OMB Watch has a useful collection of commentary--from both inside and outside the government--on the White House budget of FY 2009.  It's at this link.  Here's a sampling of what you will find.

Center on Budget Policy and Priorities:  Congress and the President are required under current law to point out and devote special consideration to the question of whether more than 45% of the costs of Medicare will be covered by general revenues.  Here's what CBPP has to say about this Medicare "trigger".

Some have portrayed this “45-percent trigger,” mandated by the prescription drug legislation enacted in 2003, as necessary to address Medicare’s serious long-term financing problems.  In fact, the 45-percent limit is an ideologically driven target based on a misleading measure of Medicare’s financial health; its primary effect likely will be not to strengthen Medicare’s financing but to take certain options for improving Medicare financing off the table.

The Committee for a Responsible Federal Budget:  looks at the deficits (growing), the tax cuts (growing) and the spending cuts (growing--if you believe that the federal government will cut $200 million from Medicare and Medicaid in order to fund the growing tax cuts for the elite).

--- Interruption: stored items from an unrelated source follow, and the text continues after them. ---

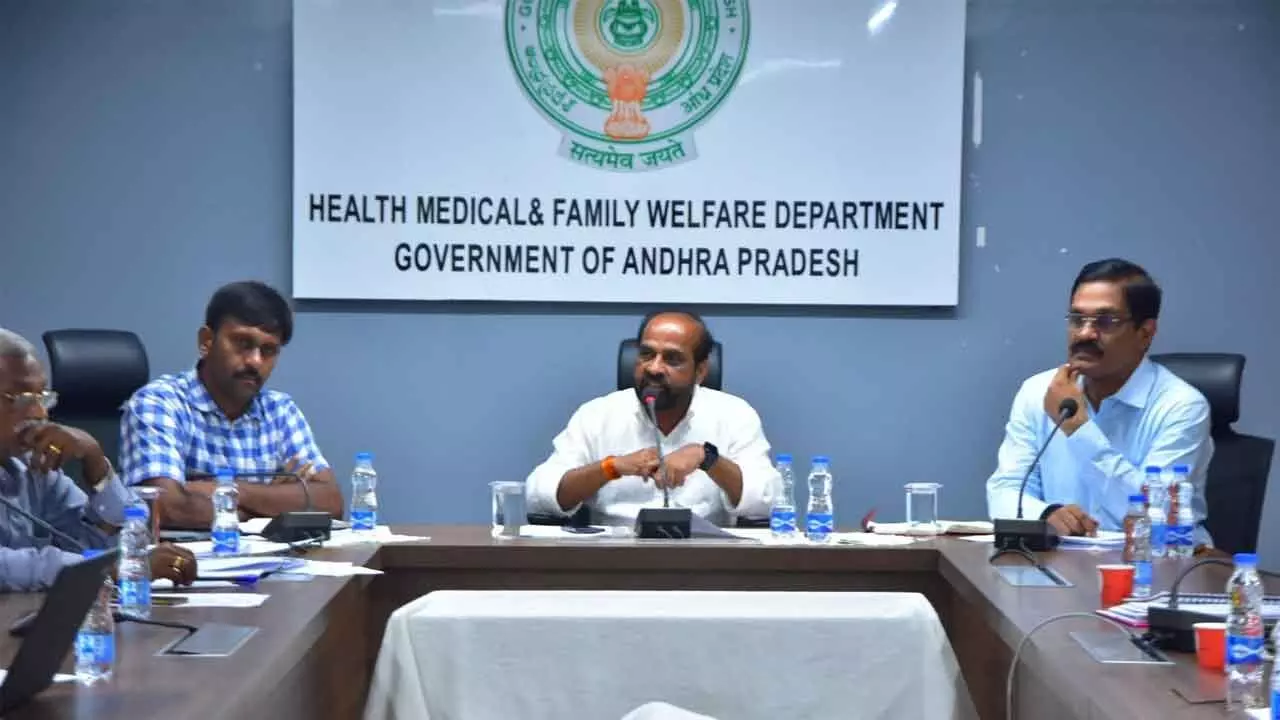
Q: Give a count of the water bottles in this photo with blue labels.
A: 11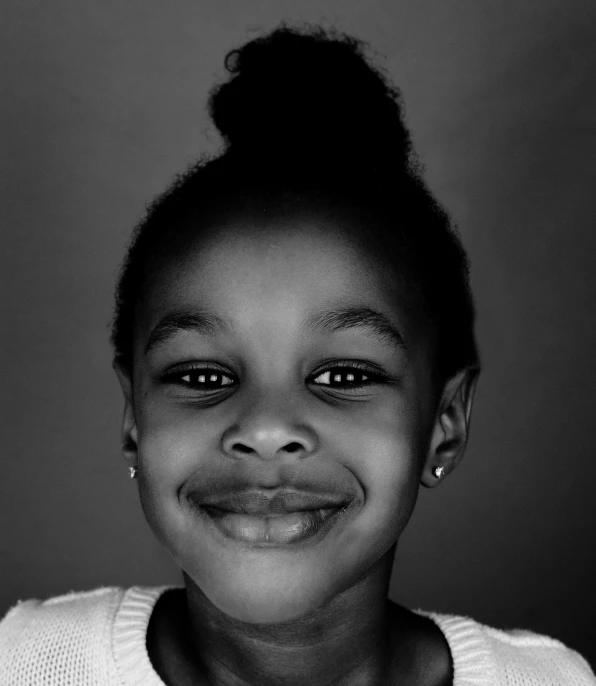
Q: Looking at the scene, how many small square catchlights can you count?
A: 4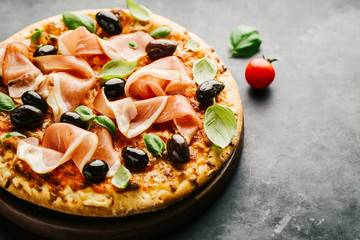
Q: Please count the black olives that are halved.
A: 0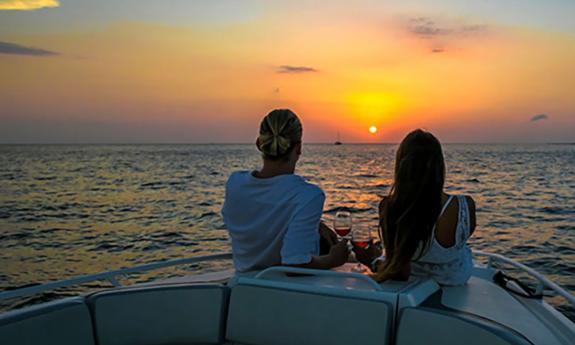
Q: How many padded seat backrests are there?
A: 4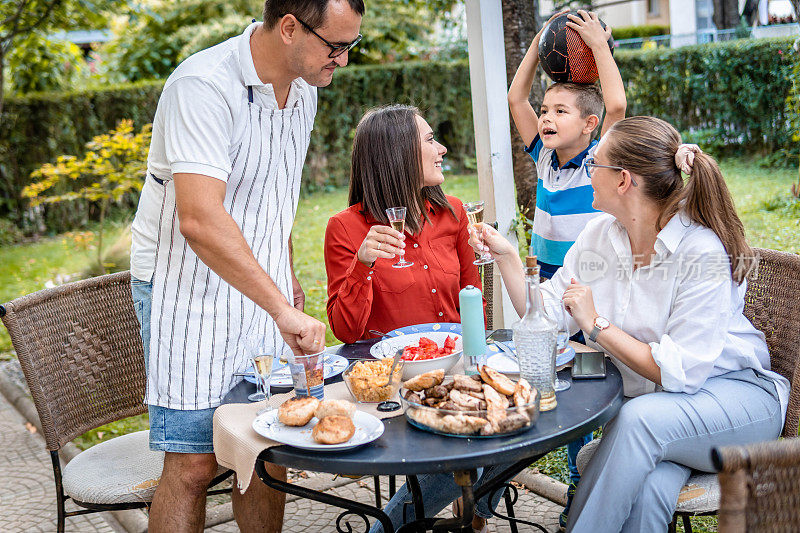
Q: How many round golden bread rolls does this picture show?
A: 3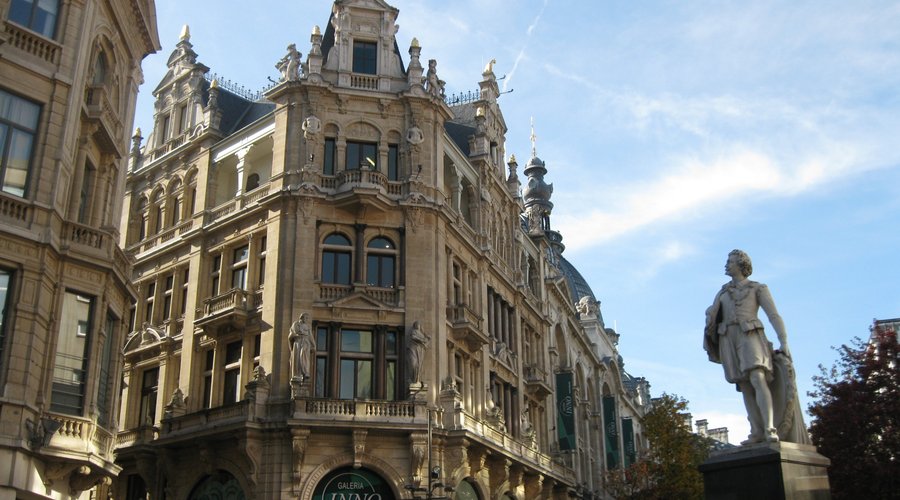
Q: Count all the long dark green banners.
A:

At this time last year, the White House was projecting a deficit of $239 billion for FY 2008—now it is estimating a deficit of $410 billion.

Enjoy sampling the rest--as always on the OMBWatch site, there is some useful information here.

February 09, 2008

President's Budget: Cost of Making the 2001-2003 Tax Cuts Permanent

Citizens for Tax Justice (CTJ) has an interesting analysis of the tradeoffs Mr. Bush thinks are appropriate in order to reach what is claimed to be a balanced budget in 2012.  (Or course, it wouldn't really be balanced, because, in addition to the impracticality of much of the budget, it ignores the long-term AMT problem, and it disregards the long-term costs of Bush's war of choice in Iraq.)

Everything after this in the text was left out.